Hi @gaetanlop, sorry for the delay, people working on TRL have been a bit busy with other projects the past few weeks. We plan to do a release this week and adding this PR would be nice (if you have time of course).

My main two points:

should we inherit from Trainer to get a lot of upstream functionality for free
there is some preprocessing missing I believe making sure we pad/truncate sequence

Let me know what you think. cc @younesbelkada

lvwerra · 2023-10-31T10:11:51Z

trl/trainer/iterative_sft_config.py

+
+
+@dataclass
+class IterativeSFTConfig(object):


note that we ported the CLI args to tyro since you opened the PR. not a big change, you can for example look at https://github.com/huggingface/trl/blob/main/trl/trainer/ppo_config.py

I have removed the IterativeSFTConfig as it was not useful anymore as we inherit from Trainer

trl/trainer/iterative_sft_trainer.py

lvwerra · 2023-10-31T10:37:59Z

trl/trainer/iterative_sft_trainer.py

+        batch_dict = {}
+        batch_dict.update(model_inputs)
+
+        def collator(data):


I think we are missing a bit of preprocessing here.

truncation of long docs

padding if not all sequences have the same length

We could use the DataCollatorForLanguageModeling to implement some of that logic.
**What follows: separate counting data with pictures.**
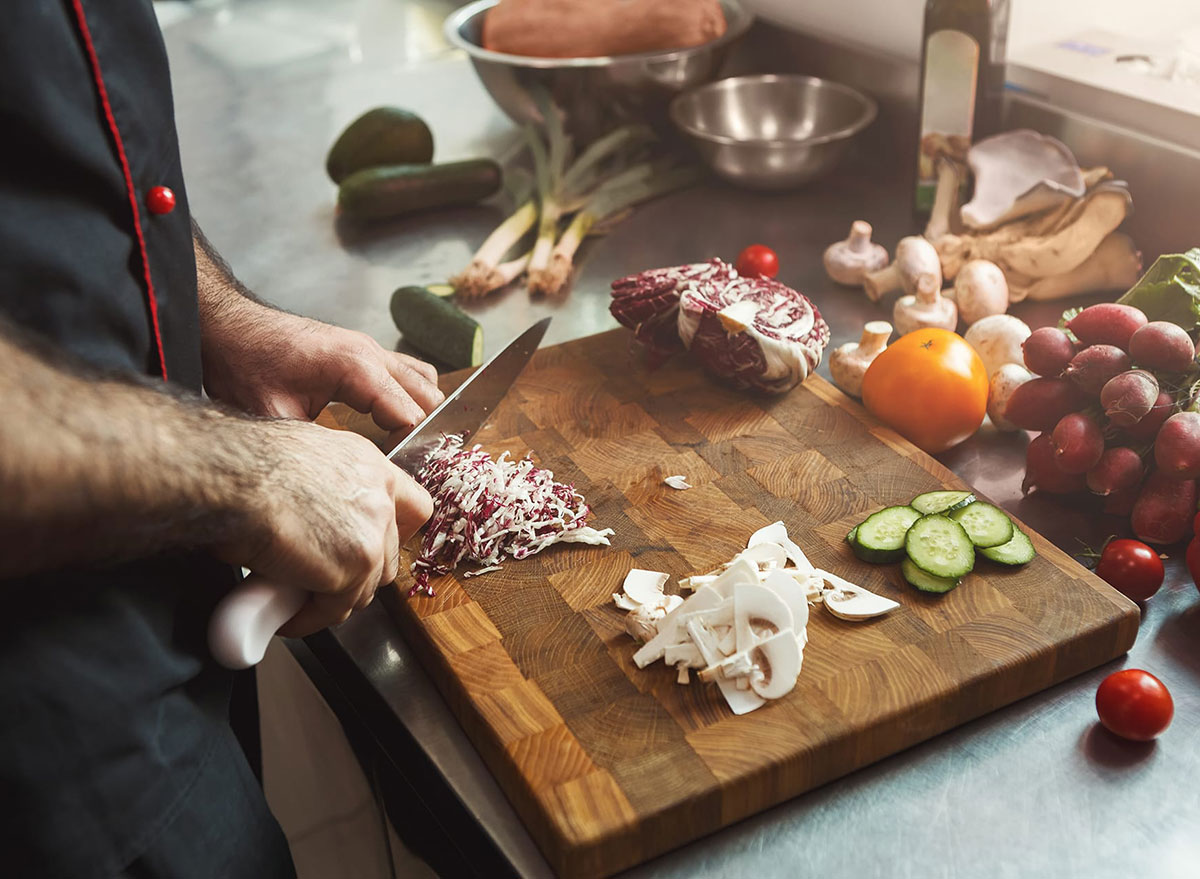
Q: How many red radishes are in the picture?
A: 13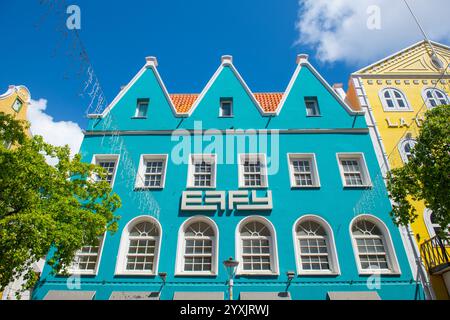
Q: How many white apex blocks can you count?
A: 3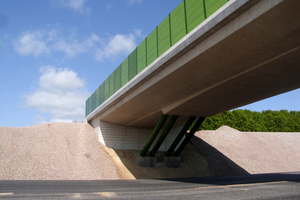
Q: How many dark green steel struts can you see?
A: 4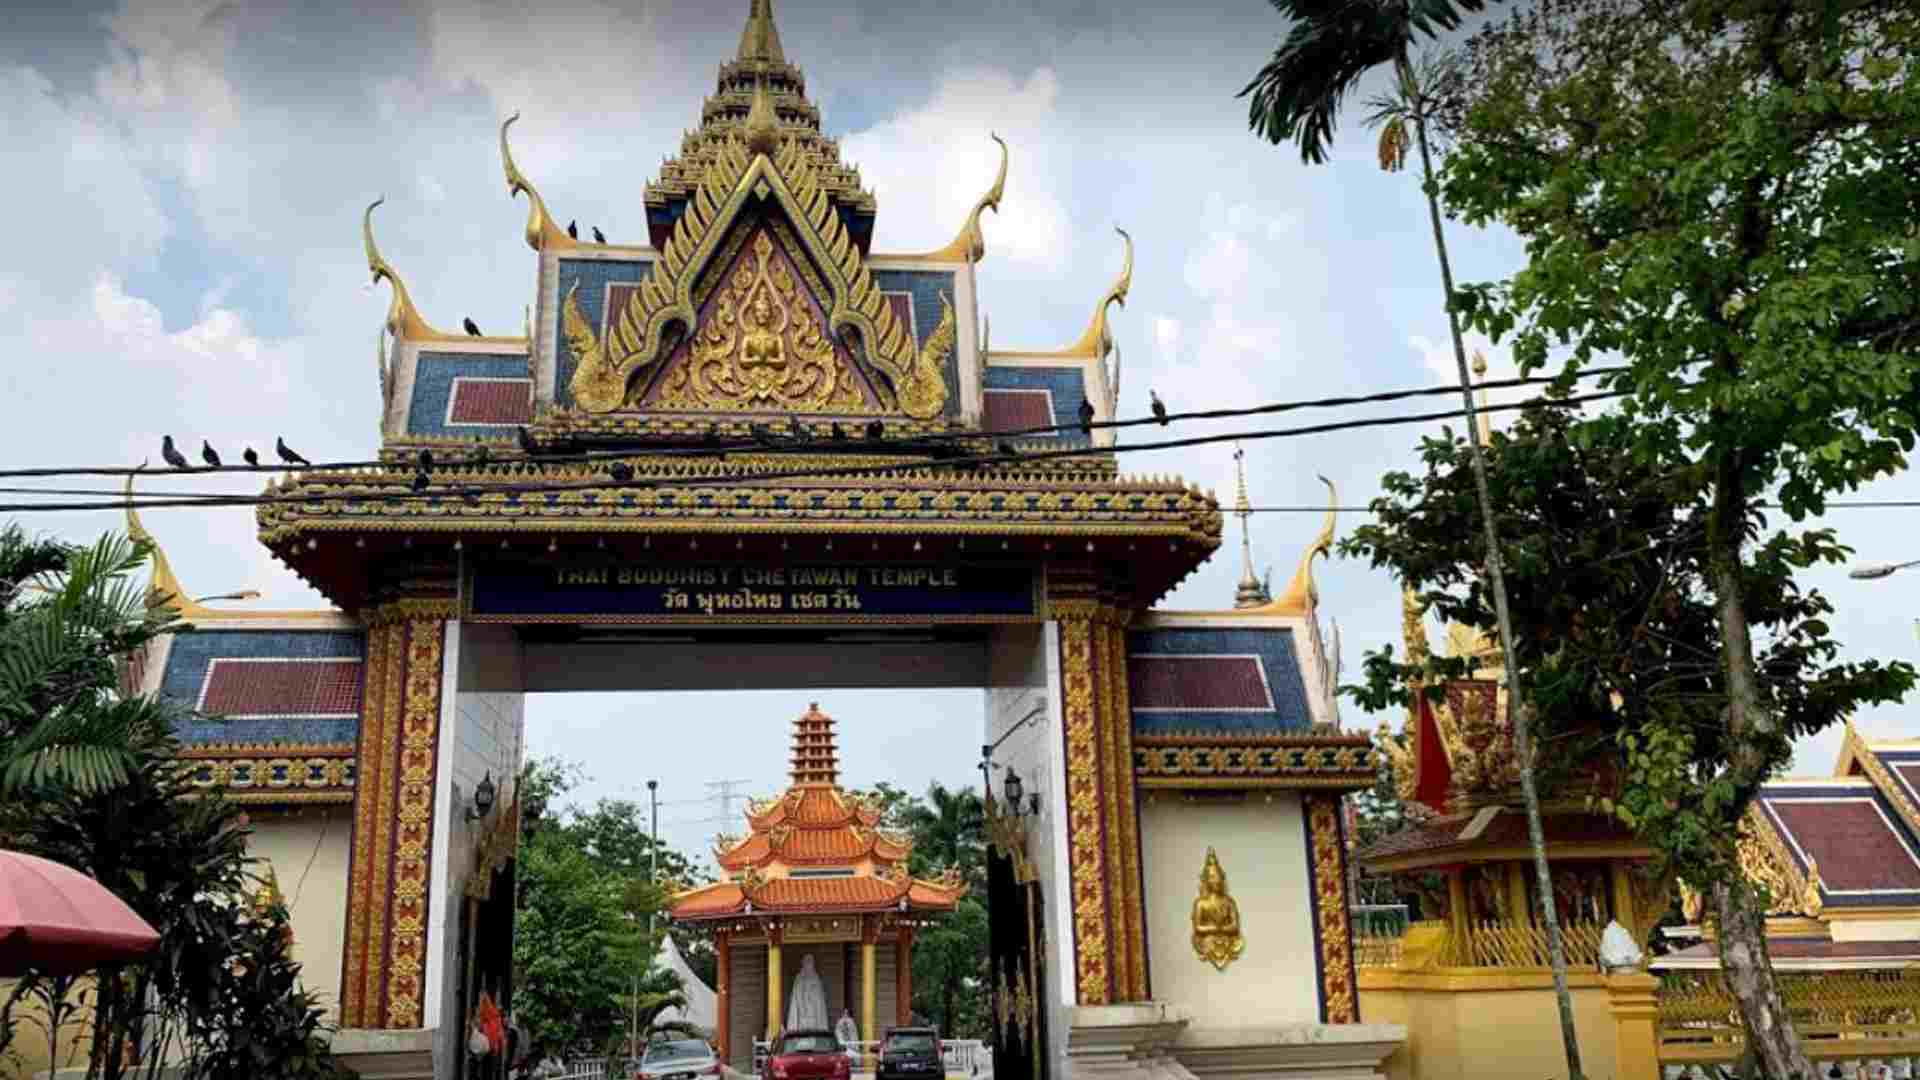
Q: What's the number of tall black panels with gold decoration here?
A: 2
Maybe we need to pass some additional kwargs to the step

Padding is already done inside prepare_model_inputs. I have added truncation

younesbelkada

Thanks a lot for your great work ! Agreed with all the points shared by @lvwerra

My comments are similar than @lvwerra 's comments:

1- Let's inherit from transformers.Trainer to benefit from all features from the trainer, in the current implementation saving / pushing to hub mechanism are missing for instance

2- let's properly tokenize a batch of sequences instead of tokenizing one by one

3- Let's use explcit arguments in step to make sure we avoid unexpected behaviours

4- We should use DataCollatorForLanguageModeling to properly handle padding

5- We can't take model.is_peft_model as model is a PreTrainedModel , I proposed an alternative to check if the model is a peft model.

Thanks!

trl/trainer/iterative_sft_trainer.py

gaetanlop · 2023-11-01T02:01:12Z

Hi @younesbelkada @lvwerra, thanks for the review. I have made the changes.

The padding part was already done inside the prepare_model_inputs function. However, truncation was not set. I have added two keyword arguments to the init (truncation mode and max_length). If the user provides texts instead of input ids then the truncation is directly done when tokenizing. In any case, we also truncate inside the prepare_model_inputs function in case the user didn't truncate its model_inputs before passing it to the step function.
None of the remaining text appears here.